Helo but no data RSS Back to forum
@Barry George: What does ORF log exactly? Could you submit the related entries from the ORF log please?
Hi Krisztian,
Here is a past from one of the ORF logs - hope that's what you wanted?
Version: 4.3 REGISTERED
Log Mode: Verbose
Server: claven.dougallmedia.com
Source: SMTPSVC-1
Time: 8/13/2010 7:42:37 AM
Class: Whitelist
Severity: Information
Actions: (not available)
Filtering Point: Before Arrival
HELO/EHLO Domain: (not available)
Related IP Address: 216.82.241.83
Message ID: (not available)
Email Subject: (not available)
Sender:
Recipient(s):
*
Message:
Recipient whitelisted by the sender whitelist.
Version: 4.3 REGISTERED
Log Mode: Verbose
Server: claven.dougallmedia.com
Source: SMTPSVC-1
Time: 8/13/2010 1:49:20 AM
Class: Whitelist
Severity: Information
Actions: (not available)
Filtering Point: Before Arrival
HELO/EHLO Domain: (not available)
Related IP Address: 216.82.241.83
Message ID: (not available)
Email Subject: (not available)
Sender:
Recipient(s):
*
Message:
Recipient whitelisted by the sender whitelist.
And they go on and on, multiple entries to valid address within our organization.

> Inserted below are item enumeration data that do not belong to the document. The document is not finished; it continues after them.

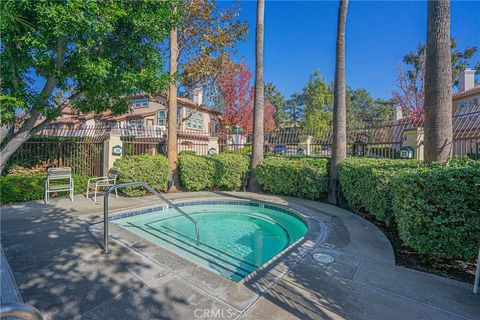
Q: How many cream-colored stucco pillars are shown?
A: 4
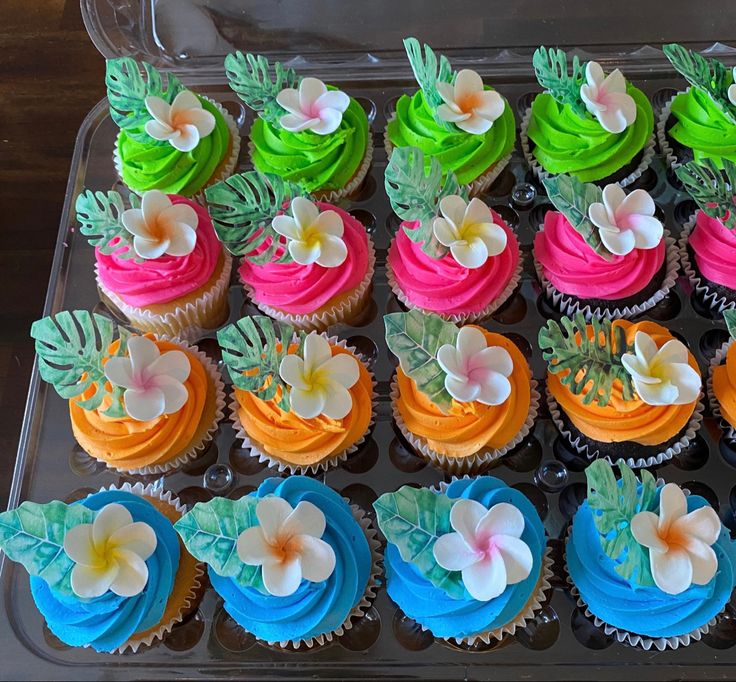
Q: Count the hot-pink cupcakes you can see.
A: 5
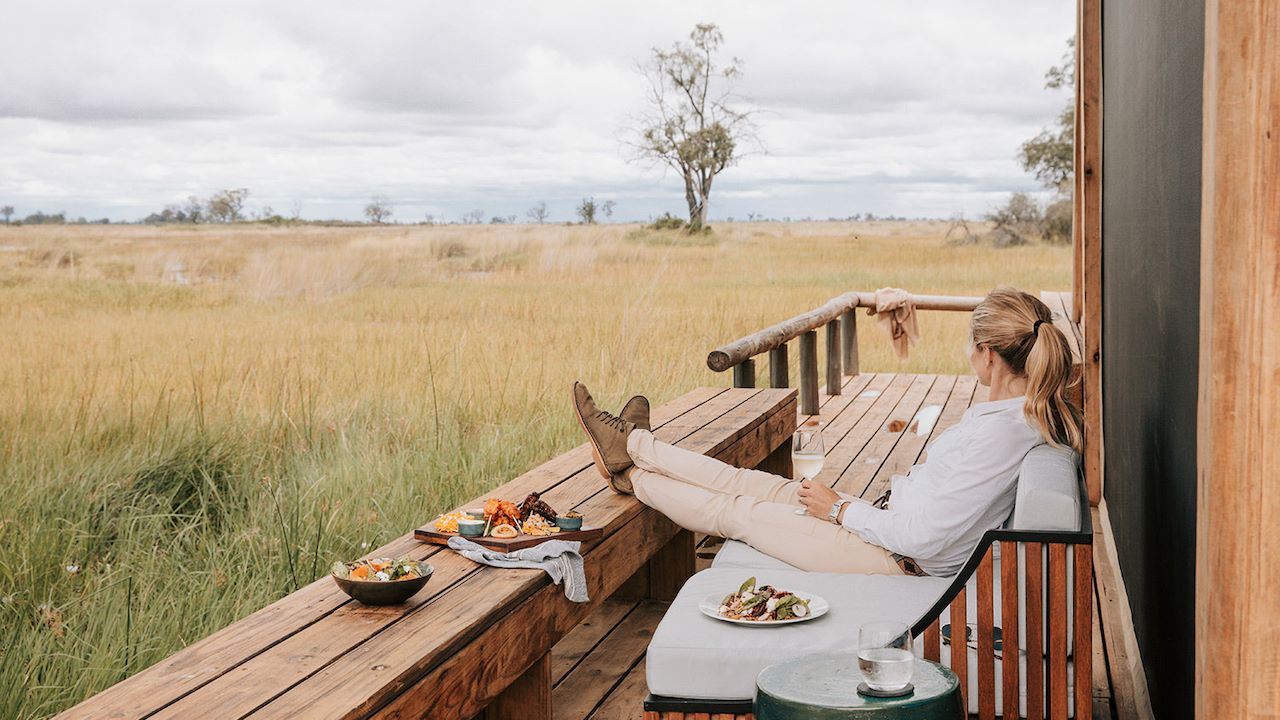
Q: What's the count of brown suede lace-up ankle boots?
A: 2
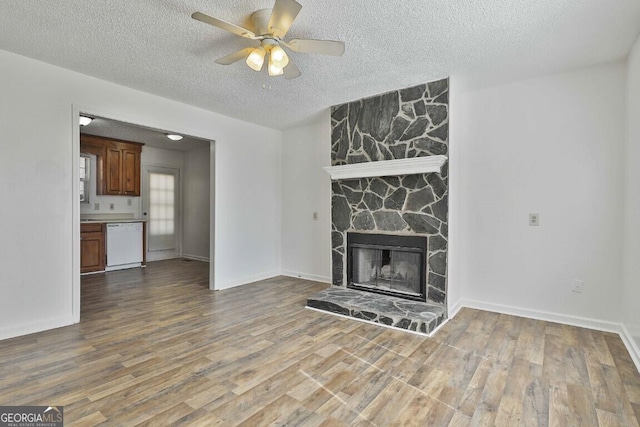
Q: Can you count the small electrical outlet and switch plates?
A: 6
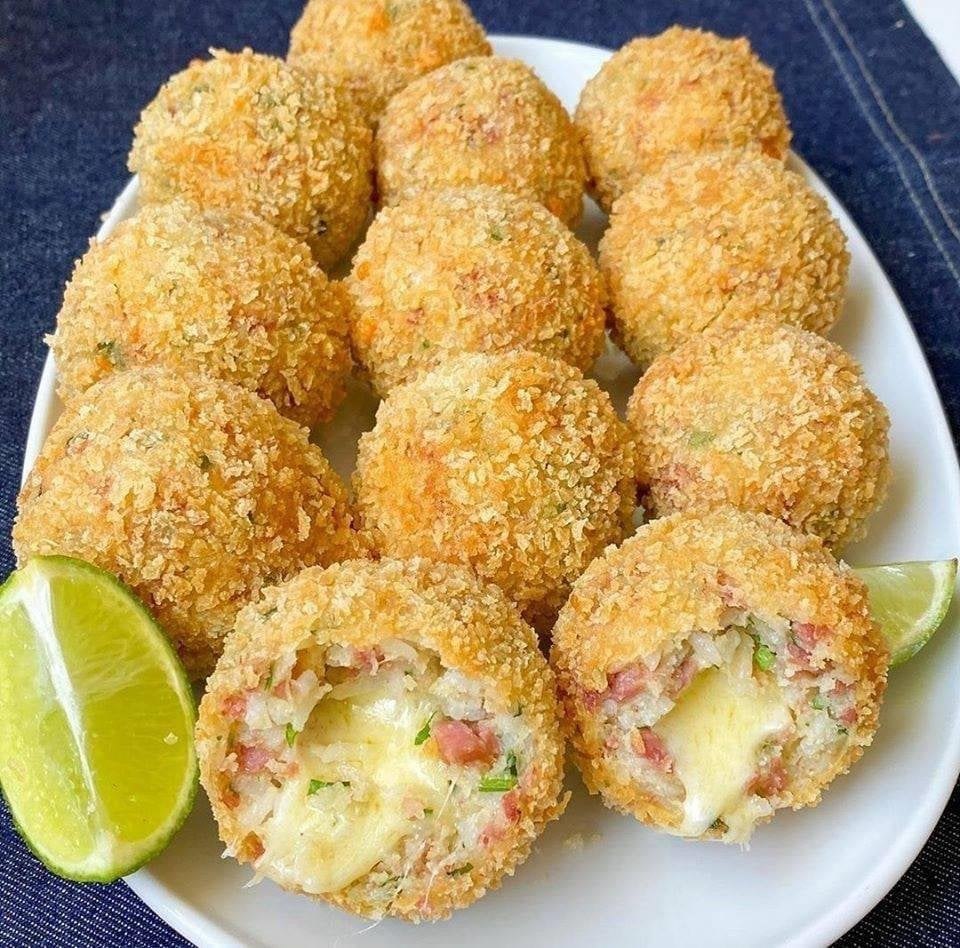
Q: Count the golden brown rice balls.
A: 12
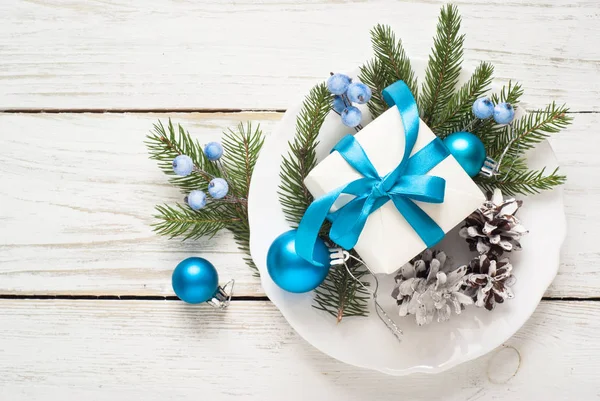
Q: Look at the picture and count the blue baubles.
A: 3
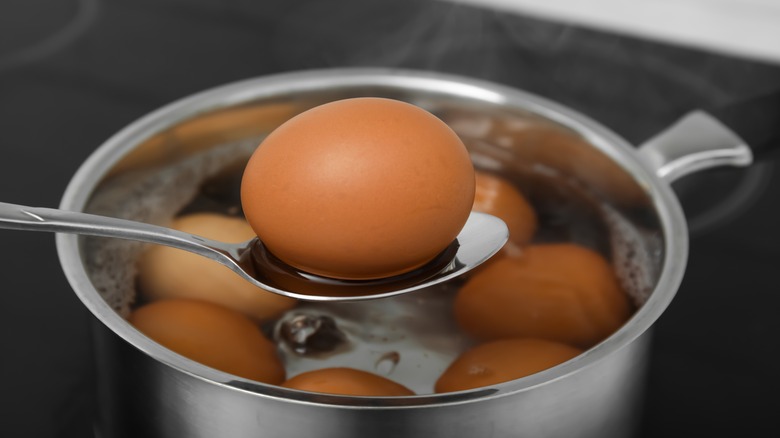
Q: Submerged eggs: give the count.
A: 6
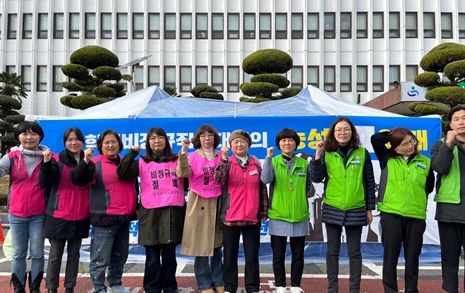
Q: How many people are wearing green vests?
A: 4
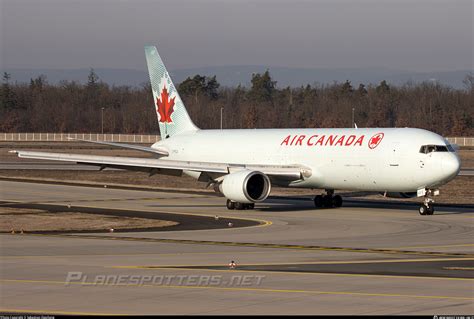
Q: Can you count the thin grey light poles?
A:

Then some will come through showing Subject line etc as per normal. They are all bouncing around from different IP's within the farm.
Are there any On Arrival entries, or only Before Arrival entries? ORF obviously allows the email through the RCPT TO: phase, if there are no On Arrival entries, I would say something (another software) drops them for some reason before the emails could reach the On Arrival phase (end of DATA/BDAT), or the sender terminates the connections somehow... It is hard to tell, but I'm 100% sure it is not ORF (assuming there are no On Arrival entries).
No there is On Arrivals to (these are the email we actually get):
Version: 4.3 REGISTERED
Log Mode: Verbose
Server: claven.dougallmedia.com
Source: SMTPSVC-1
Time: 8/13/2010 9:14:50 AM
Class: Whitelist
Severity: Information
Actions: (not available)
Filtering Point: On Arrival
HELO/EHLO Domain: (not available)
Related IP Address: 216.82.254.211
Message ID: <>
Email Subject: Tags Canadian Blood Services All Markets except Thunder Bay Aug 16 - Aug 22
Sender:
Recipient(s):
*
Message:
Email whitelisted by the sender whitelist.
We do have a Firewall appliance that has spam filtering and I've taken a look at it to see if there is something that might be causing this intermittent problem. I've added the senders domain to the exception list and I monitor to see if it makes any difference. It not I'll disable the Firewall spam filtering altogether and check again.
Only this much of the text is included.